Multi-Touch Attribution

Introduction

This document serves as an introduction to the estimation of channel attribution via Markov models. This is achieved by mapping out the customer journey, and each step in that journey, that leads to a conversion. After creating the paths, relationships are examined between them to estimate the unique contribution each step has in the conversion path.

An Example

The Data

The data leveraged for the Markov model is customer event data. The event data is tracked by examining clicks or views on paid media to capture an interaction (or touchpoint) with that respective media channel and/or tactic. An example of what event data looks like is below:

customer_id channel tactic event_type event_step
1 Display Retargeting View 1
1 Social Retention Click 2
1 Display Retargeting View 3
1 Search Retention Click 4
1 Online Purchase 5

Customer Paths

The event data is then transformed into a customer path. The path for the above example is shown below:

Path Conversion
(Start) -> Display -> Social -> Display -> Search -> (Conversion) 1

This would be one of many customer paths to conversion. An example of the path data is shown below:

Path Conversions
(Start) -> Display -> Social -> Display -> Social -> Search -> Display -> (Conversion) 1
(Start) -> Display -> Social -> Display -> Search -> (Conversion) 1
(Start) -> Display -> Search -> (Conversion) 1
—– —-

For each possible step in the path, we can count the number of times that step was taken. An example is below:

Step Count
(Start) -> Display 3
(Start) -> Search 0
(Start) -> Social 0
Display -> Social 3
Display -> Search 0
Display -> (Conversion) 1
Social -> Display 2
Social -> Search 1
Social -> (Conversion) 0
Search -> Display 1
Search -> Social 0
Search -> (Conversion) 2
——- —–
Total 13

Transition Probabilities

From the table we can calculate the transition probabilities between the steps:

Step Count Probability
(Start) -> Display 3 3/3
(Start) -> Search 0 0/3
(Start) -> Social 0 0/3
—— —- —-
Display -> Social 3 3/4
Display -> Search 0 0/4
Display -> (Conversion) 1 1/4
—— —- —-
Social -> Display 2 2/3
Social -> Search 1 1/3
Social -> (Conversion) 0 0/3
—— —- —-
Search -> Display 1 1/3
Search -> Social 0 0/3
Search -> (Conversion) 2 2/3

The transition probabilities can be represented graphically, as shown below:

Transition Probabilities

Estimating Attribution

Now that the transition probabilities have been calculated, we need a method to determine the unique impact by each channel. A method to estimate the impact by a channel, is to examine the effects that would occur if that channel were removed. A graphical example is shown below, where the Display channel now becomes NULL.

Display Impact

In this new graph, any arrow that goes into the NULL state, does not move any further. And all arrows coming out of the NULL state are removed. We can see that removing the Display channel, would mean that no customer could get from the START step, to the CONVERSION step. The graph simplifies to the graphic below:

Display Refine

We can see in the graph above, that there is no way to get to the CONVERSION step if Display is removed. So our conversion rate changes from 100% to 0%. This change in conversion rate is how the weighted attribution for a channel is estimated. So in this example, display would receive 100% of it’s original weighting (or 1), since when the channel is removed, we see a 100% change in the conversion rate path.

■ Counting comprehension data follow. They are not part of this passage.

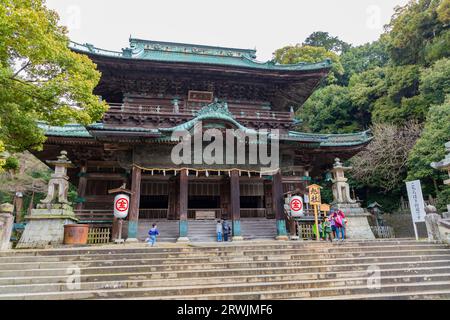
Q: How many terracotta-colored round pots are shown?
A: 1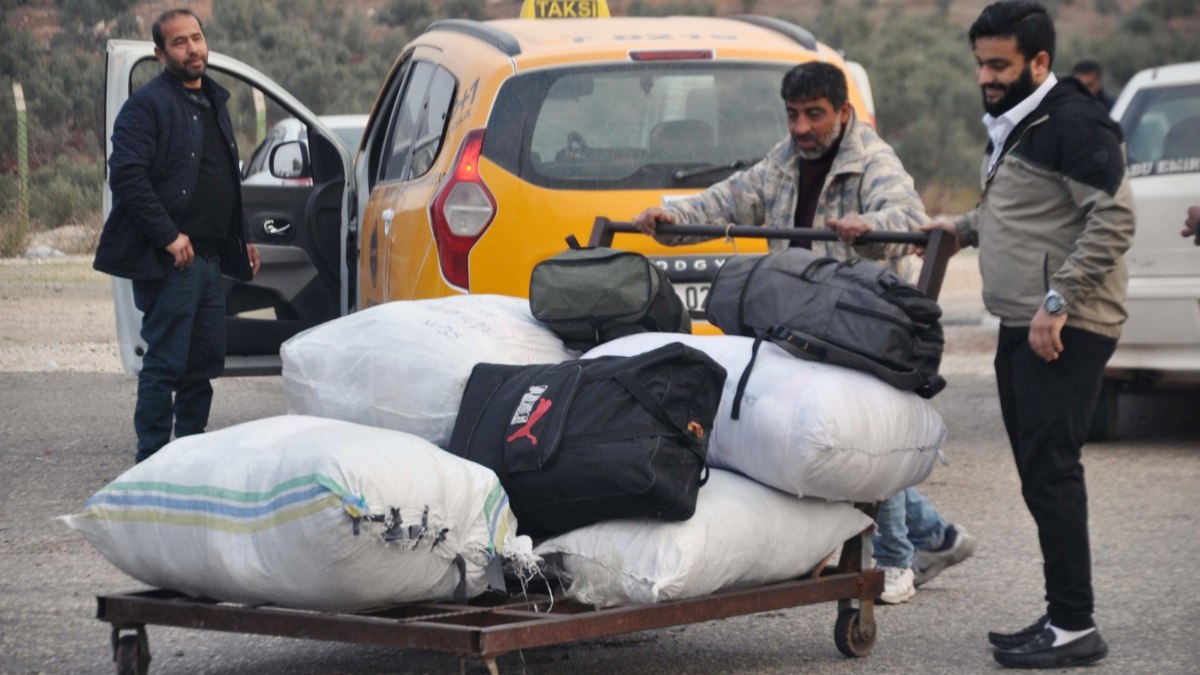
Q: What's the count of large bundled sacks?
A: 4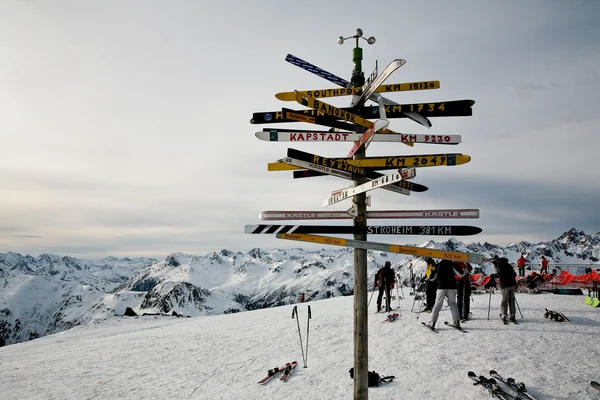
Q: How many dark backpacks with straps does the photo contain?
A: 1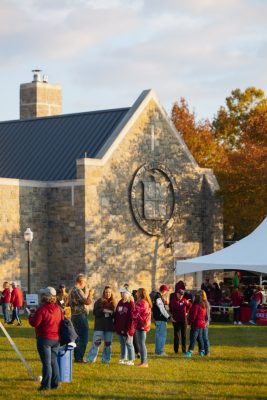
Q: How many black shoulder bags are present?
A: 1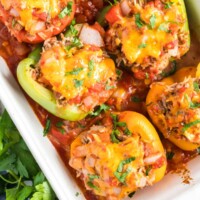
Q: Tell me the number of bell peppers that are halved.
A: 5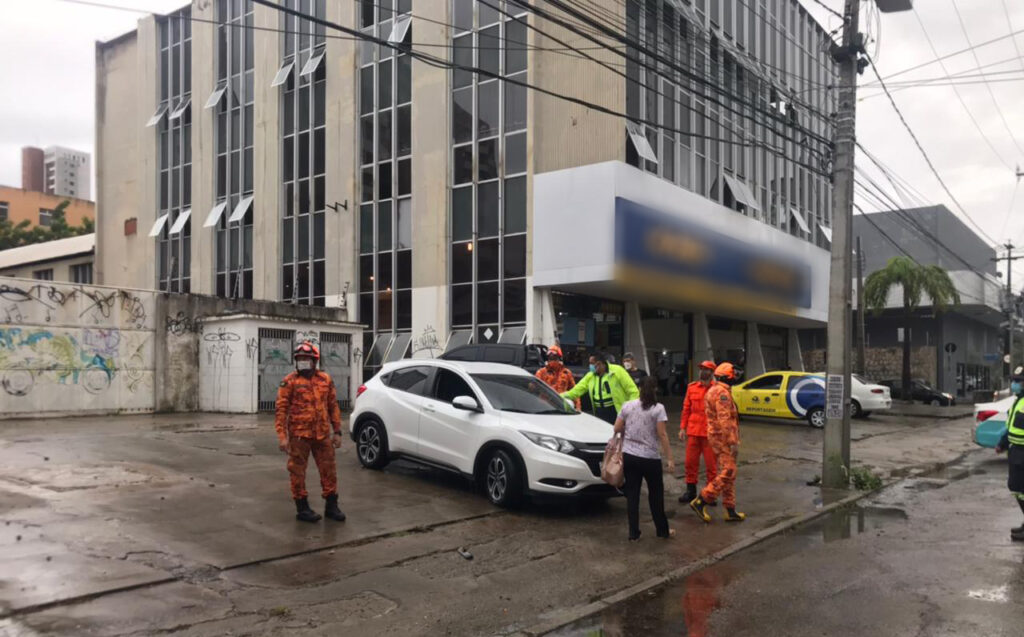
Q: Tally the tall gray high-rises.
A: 1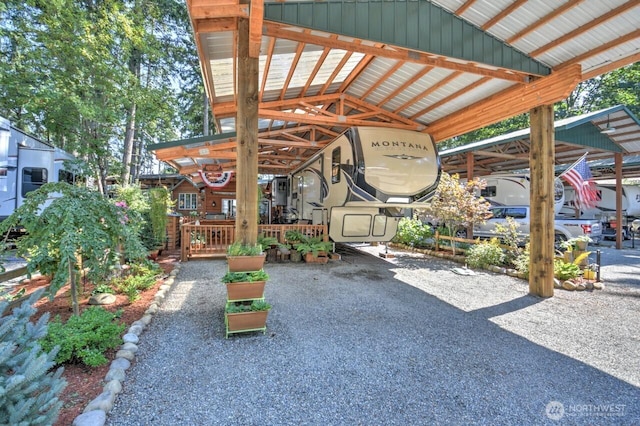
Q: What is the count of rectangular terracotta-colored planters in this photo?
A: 3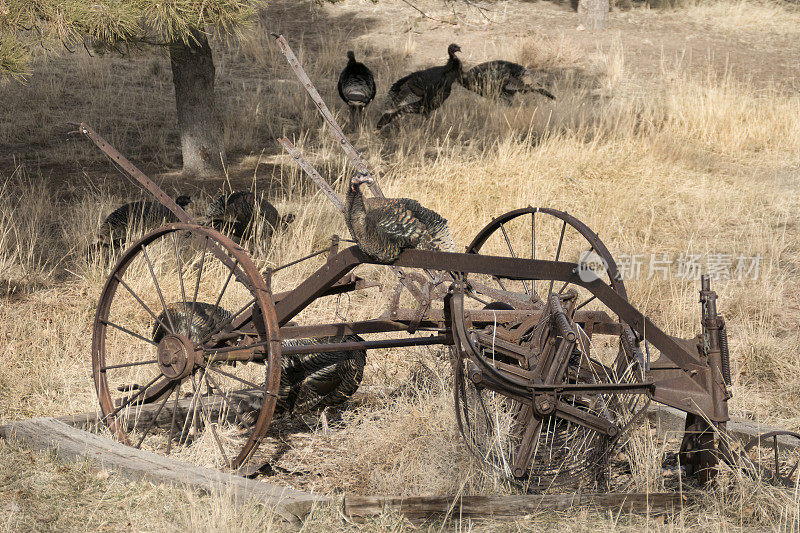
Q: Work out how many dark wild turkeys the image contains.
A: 8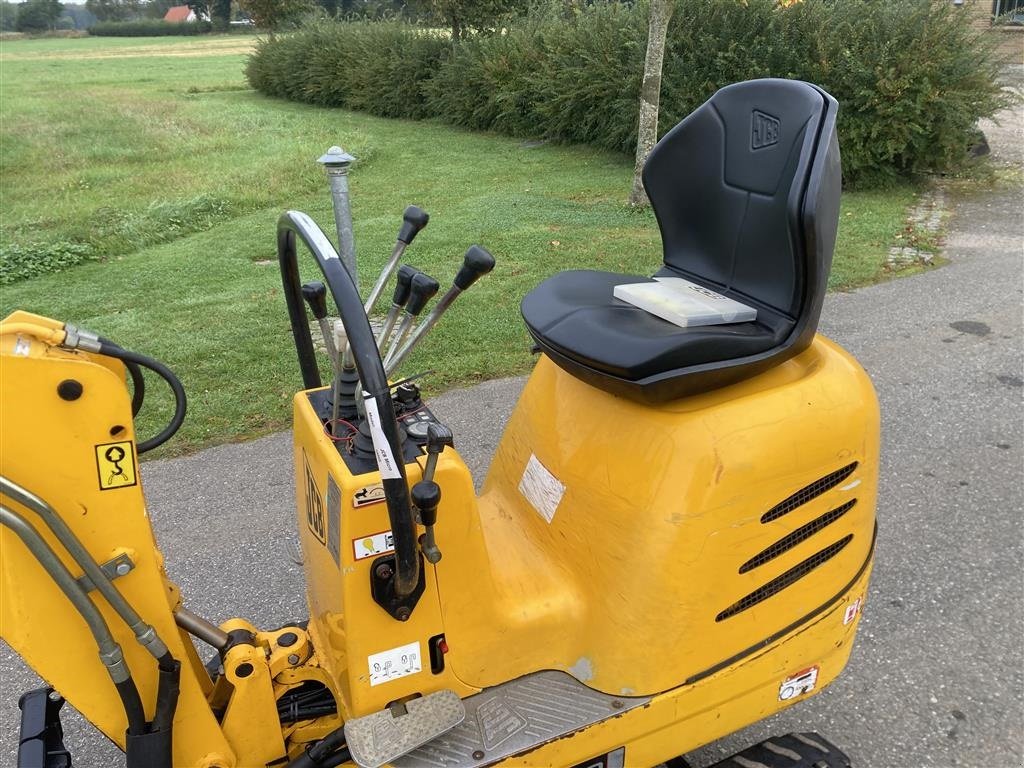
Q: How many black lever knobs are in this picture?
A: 7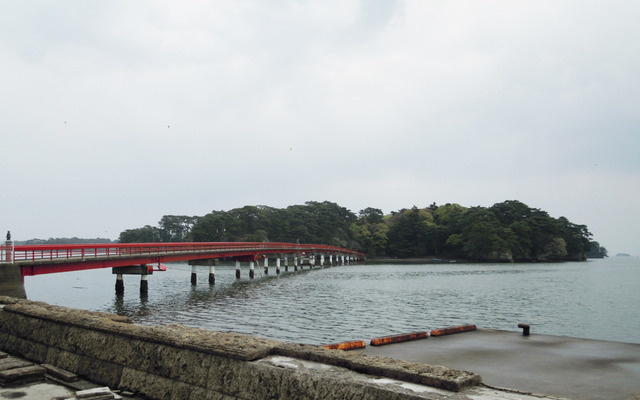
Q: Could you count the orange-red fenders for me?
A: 3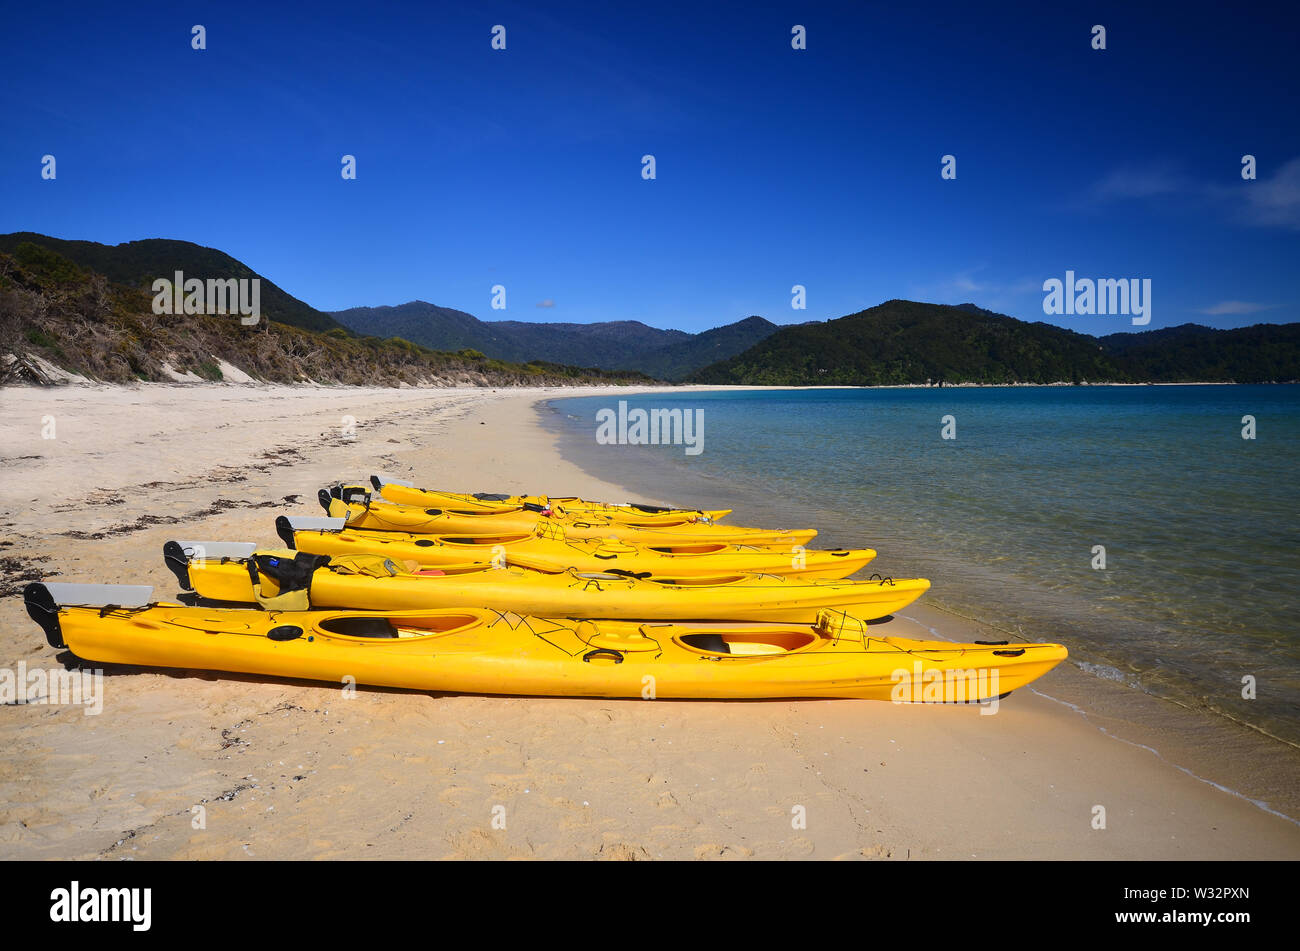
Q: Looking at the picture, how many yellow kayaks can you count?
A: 5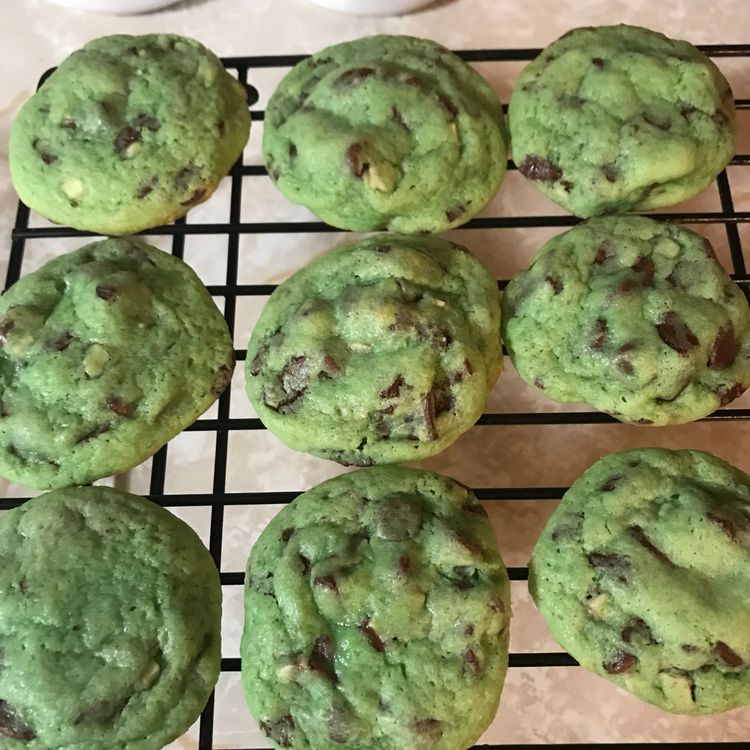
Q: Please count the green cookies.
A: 9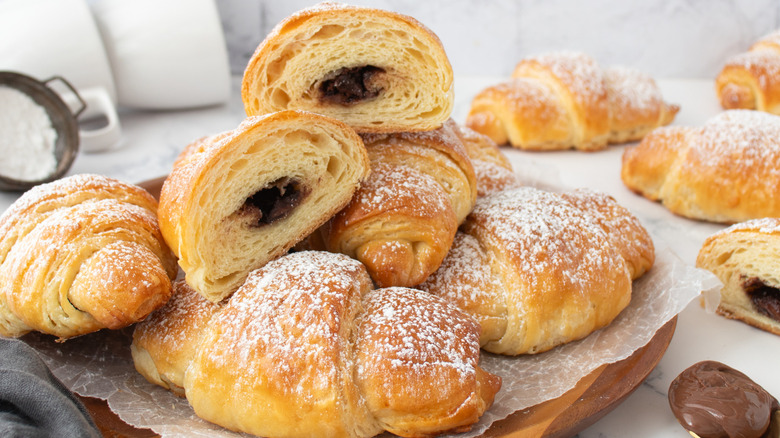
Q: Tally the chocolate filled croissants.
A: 3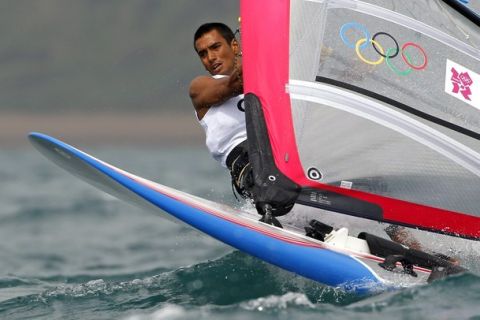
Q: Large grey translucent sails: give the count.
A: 1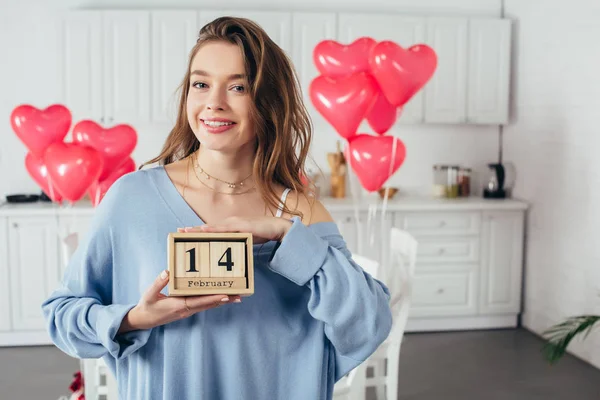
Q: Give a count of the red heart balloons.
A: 10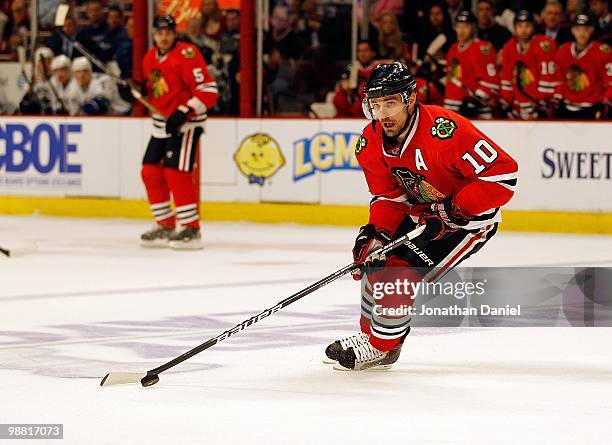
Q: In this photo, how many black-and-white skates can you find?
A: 4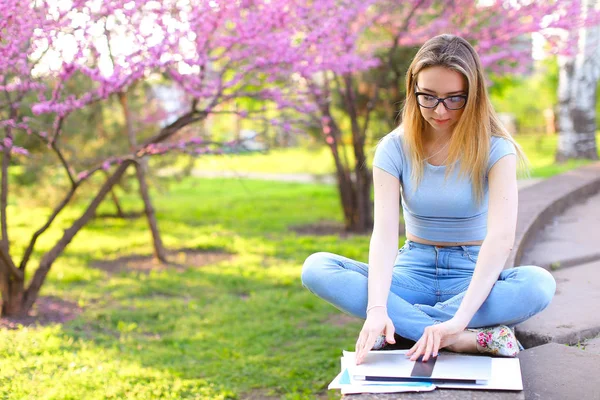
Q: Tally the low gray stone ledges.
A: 1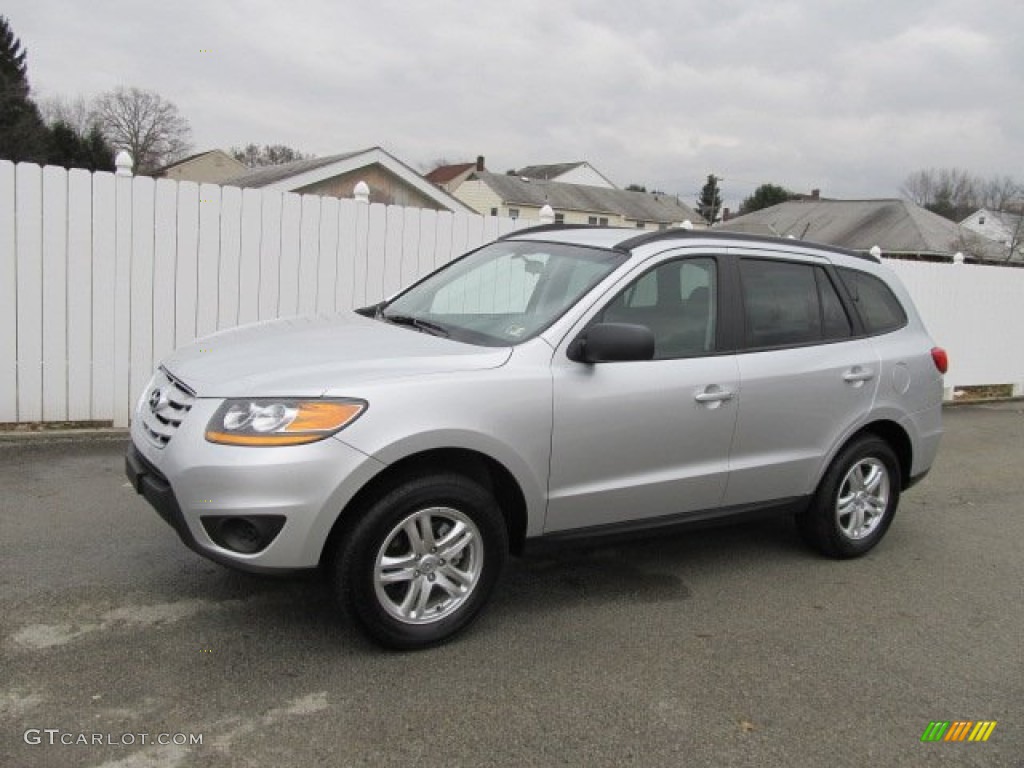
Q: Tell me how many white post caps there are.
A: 7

Another example can be seen with Search. First we place the step in a NULL state:

Search Impact

From there, we can simplify the graph and re-calculate the transition probabilities:

Search Refine

We now see a new calculated 25% conversion rate, when using the revised path. The change in the conversion rate is 75%. So when the search channel is estimated, the impact of that channel is weighted at 75% (or .75).

Differences in Estimation

The Markov model approach differs from other common methods of attribution, such as:

  1. First touch, where the first step in the conversion path assumes the total attribution weight
  2. Last touch, where the last step in the conversion path assumes the total attribution weight
  3. Linear Touch, where all steps in the conversion path are assigned equal weight
  4. Time Decay, where each step receives a smaller weight the further the step is away from the conversion event.

We leverage the Markov model, as it is an empirically driven method, that is free of the assumptions that the alternative methods above place. For example, a last touch attribution places a large assumption that the last touch-point on the customer path receives all of the importance in the conversion. In contrast, the Markov model estimates the importance in a data driven method where the importance is determined by the probabilities calculated for each step in the conversion path. This also captures the multi-interaction component (multiple channels and/or tactics) of the customer journey, while the last touch attribution captures only one, regardless of the length of the customer journey.

The Markov model is fit within different points of sale (In-Store, Online) and Segments (New, Reactivated, Retained) to provide a unique look at how the customer journeys may vary. The result is an in-depth analysis that allows visibility into the defining charactestics that influence the customer along their conversion journey.